Princeton Election Consortium

A first draft of electoral history. Since 2004

Populist talk from Arugula-land

September 18th, 2008, 1:40pm by Sam Wang

Last night I hosted Marcia Angell, advocate of health system reform and former editor of the New England Journal of Medicine. The talk was stimulating. But dinner beforehand was even more fun. It even made me look at the history graph slightly differently.

Batted around the table was the idea that until this week, Obama had failed to take up economic issues prominently (or health care for that matter – we’ll get back to that). Leading the charge was a distinguished colleague in Economics who writes a newspaper column.

Obama inspires his followers in large part because of his appeals to their higher nature. The route he took (Harvard Law) is a story of merit rising from humble origins – but also of intellectualism. A comparison was made at dinner to Adlai Stevenson, an Illinoisan who knew his own limitations as a candidate. In one of his ill-fated runs against Dwight Eisenhower, a supporter once said, “Governor Stevenson, all thinking Americans support you!” He shot back, “That’s not enough – I need a majority.”

I’ll join the chorus of commentators who wonder why the Democratic candidate isn’t ahead by 5 points or more. It could happen yet. Current problems suggest excellent conditions for a change in the party controlling the White House. For a view of what’s happened so far, let’s look at the history graph.
History of electoral votes for Obama since April 1
What is shared among the events that moved opinion? Since June, they were: 1) the ad campaign that accused Obama of being a celebrity, 2) McCain being unable to state how many houses he owns (and thus how rich he is), and 3) the vice-presidential nomination of caribou-shooting mother of five and governor, Sarah Palin. It occurred to me that each of these events appealed to us-versus-them populist sentiment. Celebrities: them. Rich people: them. A mother of five: us. I categorize these as appeals to emotions, ones that move opinion, at least for a while.

As a counterexample, consider an event that caused no shift in opinion: Obama’s trip to Asia and Europe. This trip was notably unsuccessful in moving the EV estimator – you can’t even see it on the graph. It was well received by people who already liked him, yet it evidently did nothing to move people who didn’t already support him.

In any event, it’s becoming clear that the continuing financial implosion has forced both candidates to say much more about economic issues, including regulation and oversight (update: for an example see this speech). These issues favor Democrats. Combine this with the fact that Palin’s favorable/unfavorable numbers have basically cratered, and we see that the game has changed once again.

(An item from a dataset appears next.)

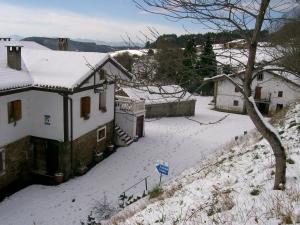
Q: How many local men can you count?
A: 0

Here are some more numbers to chew on. Obama loses 15% of Democrats to McCain, while McCain only loses 7% of Republicans. There is still potential for shifts caused by partisans coming home (or defecting, I guess). For Obama, one question is whether it’s because Democrats haven’t seen enough of their favorite issues – or whether it’s something else, like race. In the latter case his numbers would be harder to shift.

Speaking of bread-and-butter issues, Angell’s talk was interesting. She is critical of both candidates’ campaign proposals for health care. She pointed out that McCain’s plan (which gives modest tax credits smaller than the cost of insurance) won’t cover more people, and Obama’s plan (which retains the current system but adds on patches of new coverage) won’t control costs. The answer? Large-scale health system reform such as single-payer care and altering or removing market-based incentives. One route involves extending Medicare-type insurance to all. A starting point would be to lower the eligibility age, or to start covering children. To read more about the candidates’ plans for health care, see this analysis. To see a webcast of Angell’s talk, see the Princeton Public Lectures site.

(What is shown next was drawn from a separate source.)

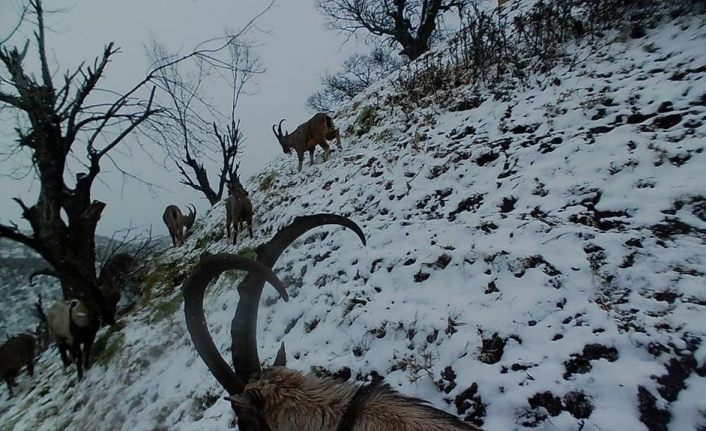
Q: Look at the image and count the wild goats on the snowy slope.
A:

Finally – why the title of the post? Most of you know that the lettuce with the funny name has been held up as an example of liberal elitism. It’s also what the economist was having.

Tags: 2008 Election

One Comment so far ↓

  • Vik N

    Obama’s health care plan does include children – children require mandatory coverage and those who can’t afford it are subsidized.

    Complaining that he isn’t offering single payer health insurance when it won’t fly politically is a silly and substance-less complaint.

    He has to start at the point where America is and move from it to adjacent scenarios and to an ideal state.

    I always shake my head at the criticisms of the “Obama is not a perfect progressive” crowd. The fact of the matter is that Obama needs to win and that radical change proposals before he is even elected guarantees a loss.